Estimates of prevalence do assume detection. How would we detect that a dependency that was installed a few deployments and reboots ago was compromised?
How does the classic infosec triad (Confidentiality, Integrity, Availability) apply to software supply chain security?
Confidentiality: Presumably we're talking about open source projects; which aren't confidential. Projects may request responsible disclosure in an e.g. security.txt; and vuln reports may be confidential for at least a little while.

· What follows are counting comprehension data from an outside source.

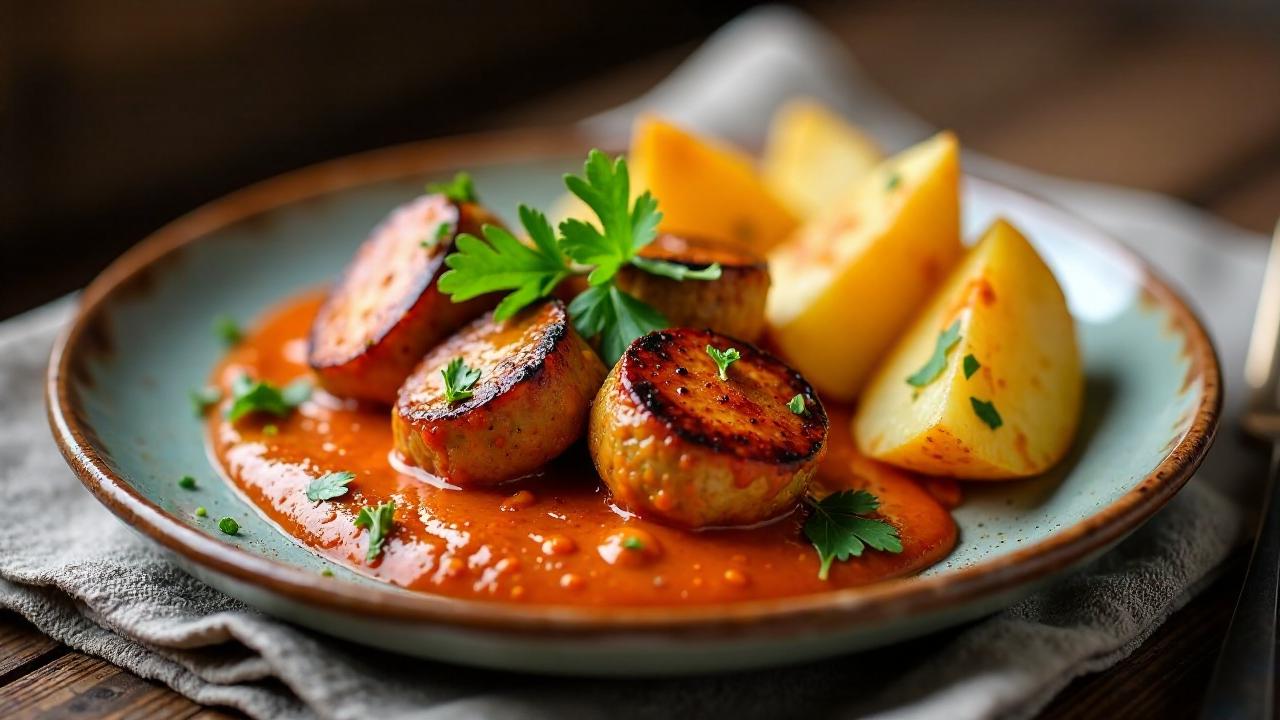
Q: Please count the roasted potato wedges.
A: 4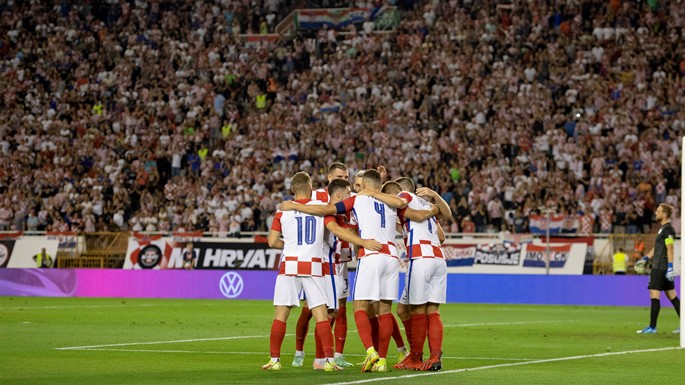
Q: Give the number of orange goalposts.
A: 0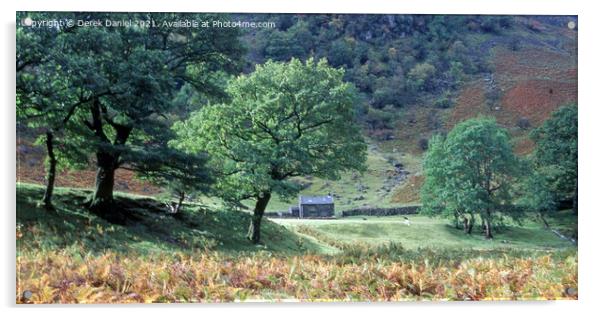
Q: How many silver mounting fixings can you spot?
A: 4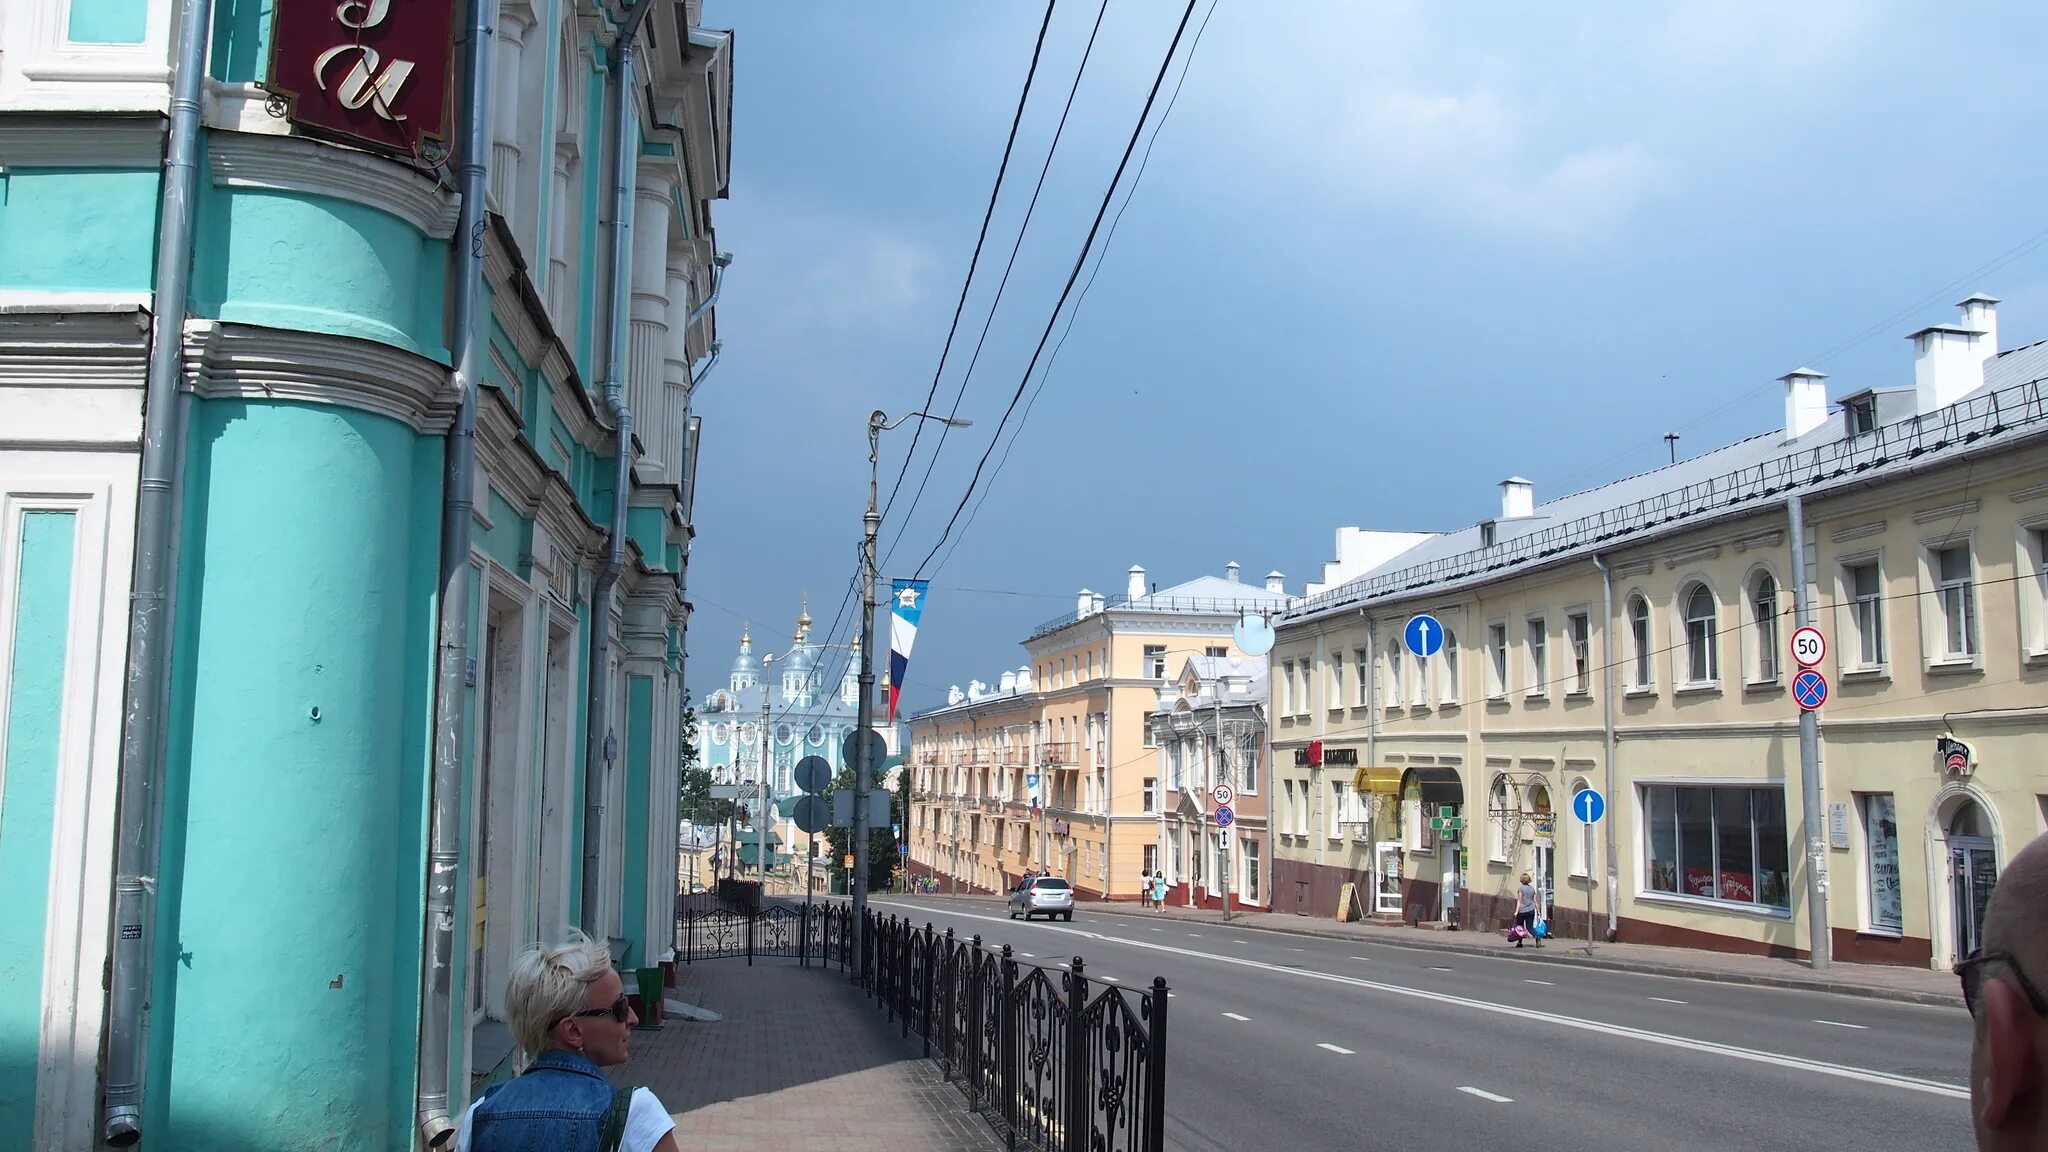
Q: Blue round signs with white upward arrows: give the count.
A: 2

Integrity: Secure transport protocols, checksums, and cryptographic code signing are ways to mitigate data integrity risks. GitHub supports SSH, 2FA, and GPG keys. Can all keys in the package signature keyring be used to sign any package? Can we verify a public key over a different channel? When we specify exact versions of software dependencies, can we also record package hashes which the package installer(s) will verify?
Availability: What are the internal and external data, network, and service dependencies for the development and deployment DevSecOps workflows? Can we deploy from local package mirrors? Who is responsible for securing and updating local package mirrors? Are these service dependencies all HA? Does everything in this system also depend upon the load balancer? Does our container registry support e.g. Docker Notary (TUF)? How should we mirror TUF package repos?

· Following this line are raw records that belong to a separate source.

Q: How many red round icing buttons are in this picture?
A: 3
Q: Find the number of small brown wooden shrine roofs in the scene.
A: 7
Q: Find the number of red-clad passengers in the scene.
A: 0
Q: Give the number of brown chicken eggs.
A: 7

Thanks for the links. Do you know how this toolset helps to mitigate/prevent what is called in the GitHub blogpost "Supply chain compromises".
Quickly checked around and couldn't find anything that applies to the dependencies of applications/binaries before they land into the target runtime (i.e k8s).
They walk through one of the workflows (end state is deploying to k8s).
Grafeas is a metadata store, Kritis is a policy engine that plugs into k8s as an admission controller- blessing the "admission" (running) of an image in a namespace.
There are existing tools for each language/runtime that produce known vuln lists for individual artifacts in the language ecosystem. These you feed into Grafeas. And you have your CI pipeline providing manifests for each of your built images that contain all upstream dependencies (these produced from each app's build tool). Then at deploy time, Kritis checks the manifest on the image, and for each artifact in the image, checks for vulns and determines whether the vuln should keep the image from being deployed.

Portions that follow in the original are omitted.